= Ida Hedevig Moltke =

Danish countess and letter writer (1744–1816)

Ida Hedevig von Moltke née von Buchwaldt (1744–1816) was a Danish countess of German origin and a letter writer.

==Life==
She was born to German nobleman Frederik von Buchwald and Henriette Emilie von Holstein and became the cousin of Amalie Sofie von Holstein and sister-in-law of Count Johann Hartwig Ernst von Bernstorff. In 1760, she married the courtier Count Christian Frederik von Moltke (1736–1771).

The court office of her first spouse made her a participator in Danish court life, where she became known for her love life. While her spouse was the lover of Elisabet von Eyben, she had an affair with the Spanish envoy Sebastian de Llano y la Quadra. Although her spouse was on the queen's side against the king's favorite Conrad Holck, he lost his office in 1771 and the couple had to leave court.

When Moltke died shortly after, a scandal occurred when his widow was accused of having caused his death by infecting him with a venereal disease, by having caused him to commit suicide out of sorrow because of her adultery, or by having been poisoned by her and her lover courtier nobleman Karl Adolf von Plessen. In 1771, she married Karl Adolf von Plessen shortly after she became a widow, which made them suspicious. They were never openly accused.
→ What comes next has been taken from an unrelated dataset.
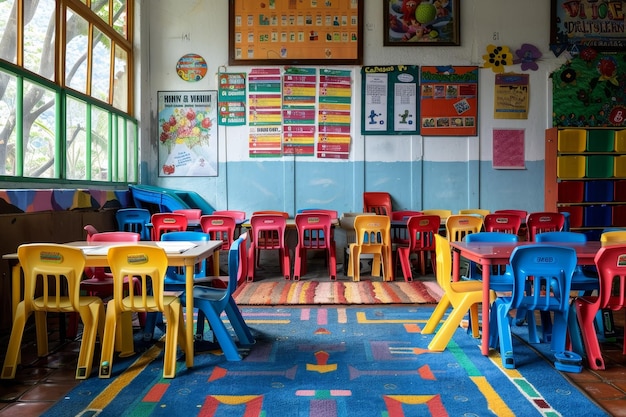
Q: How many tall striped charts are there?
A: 3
Karl Adolf von Plessen belonged to the circle of Schack Carl Rantzau–Ascheberg, who planned to make an alliance with Sweden against Russia, during which her spouse was to be sent as an agent to Sweden and Enevold Brandt to France. These plans were never realized.

Her preserved correspondence is generally regarded as a valuable historic source about the courtiers of the Danish royal court of her time.

==See also==
- Luise Gramm

== Sources ==
- August Fjelstrup: Damerne ved Karoline Mathildes Hof, 1909.